2
votes

I have a number of xml files that should follow this format:

<root>
<question>What is the answer?</question>
<answer choice="A">Some</answer>
<answer choice="B">Answer</answer>
<answer choice="C">Text</answer>
</root>

But it comes in from a web interface (I cannot control the output) with Comments and ends up looking like this:

<root>
<question>What is the answer?</question>
<answer choice="A"><!--some comment
-->
Some
</answer choice="B">
<answer>

<!--some comment
     -->
    Answer
    </answer>
    <answer choice="C"><!--another comment
    -->
   Text</answer>
   </root>

The output - after removing the comments ends up like this:

What is the answer?
A\t


Some
B\t
Answer
C\t     
Text

Now, I have an xsl sheet set up to strip out comments using:

<xsl:template match="comment()"/>

and some other Identity template applications.

I would use normalize-space(), but it removes the newlines that I do want from the answer text. What I am looking for is a way to remove only "blank" or preceding and ending "extra" newlines. Is there a good way to do this?
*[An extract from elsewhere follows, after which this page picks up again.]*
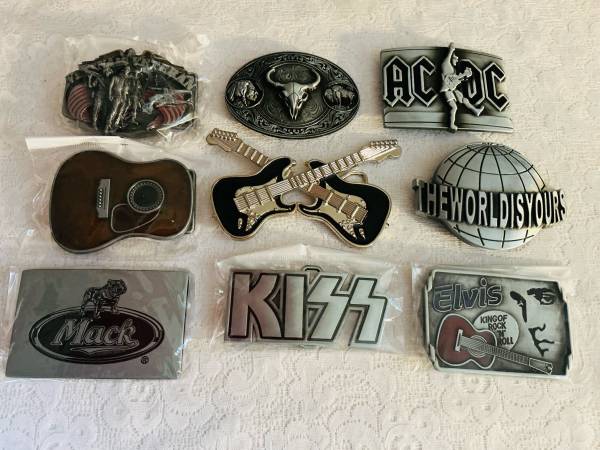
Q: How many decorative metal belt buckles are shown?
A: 9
Also note: The final output is Adobe Indesign, which uses XSLT 1.0.

[Edit - the XSL is below].

<?xml version="1.0" encoding="UTF-8"?>
<xsl:stylesheet xmlns:xsl="http://www.w3.org/1999/XSL/Transform" version="1.0">

<xsl:strip-space elements="*" />

<xsl:template match = "@*|node()|processing-instruction()" name="identity">
<xsl:copy>
<xsl:apply-templates select="@*|node()|processing-instruction()"/>
</xsl:copy>
</xsl:template>

<xsl:template match="comment()"/>

<xsl:template match="//answer"><xsl:value-of select="@choice"/>
<xsl:text>&#09;</xsl:text><xsl:call-template name="identity"/>
</xsl:template> 

<xsl:template match="//question">
<xsl:text>00&#09;</xsl:text><xsl:call-template name="identity"/>
</xsl:template>

</xsl:stylesheet>
1
It would help if you showed exactly what you have done so far (XSLT), and show an example of how the output fails to meet your expectations/requirements. - Jim Garrison
I have added the XSL and cleaned up the output. Basically, when the comments are stripped out, they are leaving behind the original space they took up in the xml file, since this space is considered part of the answer node, it can't be picked up by strip-spaces. I also do need any intentional returns, so normalize-space is out of the question as well. - DurkD

1 Answers

4
votes

This stylesheet:

<xsl:stylesheet xmlns:xsl="http://www.w3.org/1999/XSL/Transform" version="1.0">
    <xsl:output omit-xml-declaration="yes"/>
    <xsl:strip-space elements="*" />
    <xsl:template match="@*|node()" name="identity">
        <xsl:copy>
            <xsl:apply-templates select="@*|node()"/>
        </xsl:copy>
    </xsl:template>
    <xsl:template match="comment()"/>
    <xsl:template match="@choice">
        <xsl:value-of select="concat(.,'&#x9;')"/>
    </xsl:template>
    <xsl:template match="question|answer">
        <xsl:call-template name="identity"/>
        <xsl:text>&#xA;</xsl:text>
    </xsl:template>
</xsl:stylesheet>

Output:

<root><question>What is the answer?</question>
<answer>A   Some</answer>
<answer>B   Answer</answer>
<answer>C   Text</answer>
</root>